THE CARPENTER was filmed in Montreal and around Quebec over 15 days in late 1986 or early 1987. The house used was about to be gutted, so the filmmakers were told they could pretty do what they wanted to it. The budget was in the region of about $350,000. Wings Hauser was a late addition to the cast after previous suggestions Peter Fonda and Kier Dullea didn’t work out. Hauser, who had prior slasher form chasing Meg Foster around a Greek island with a hand scythe in Nico Mastorakis’ THE WIND (akaTHE EDGE OF TERROR), was hired to play the title character. The actor was only on set for a couple of days and was allegedly an elusive presence, as he would return to his room after any take he was part of and didn’t socialise with the cast.
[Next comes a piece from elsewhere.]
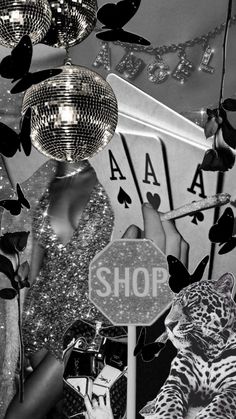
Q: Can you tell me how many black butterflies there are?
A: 7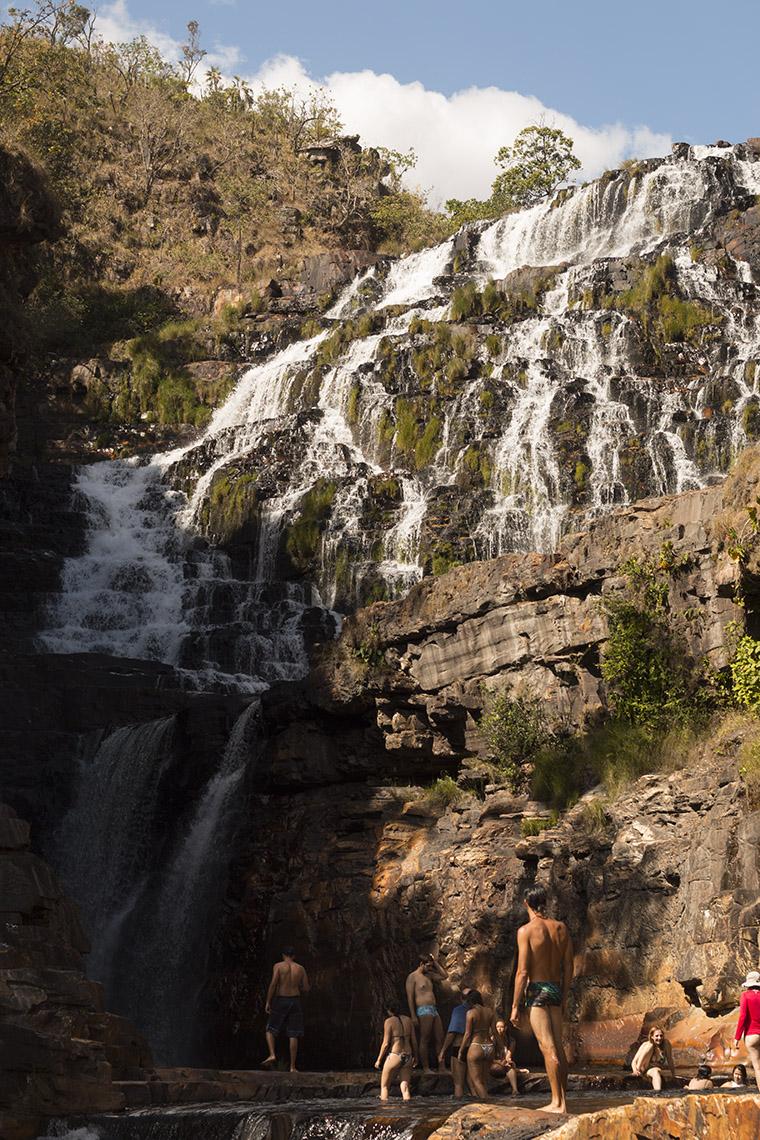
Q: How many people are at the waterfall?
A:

The film skipped theatrical distribution in the United States, but did get a limited release to Canadian theatres - including a French dubbed version in Quebec. The filmmakers were surprised that Cinema Canada took the film seriously and even extolled it as a “feminist horror film”. A December 1989 review in the Toronto Star said: “Made in Quebec on a painfully thin budget, this is a psychological thriller that squeezes whatever shocks it can from the inventive use of power tools, sort of a Toolbox Murders for the late ‘80s. Nail guns, staple guns, power saws, cordless drills, you name it — if it can be found in a fix-it shop, someone gets killed with it. As the homicidal handyman, veteran heavy Hauser alternates between the gentleness of John Lithgow and the down-home hysterics of Gary Busey, both of whom he resembles from various angles.”
Ultimately, whilst not entirely successful, THE CARPENTER is a real Canadian curio that plays with conventions whilst turning them into the cinematic equivalent of a fever dream.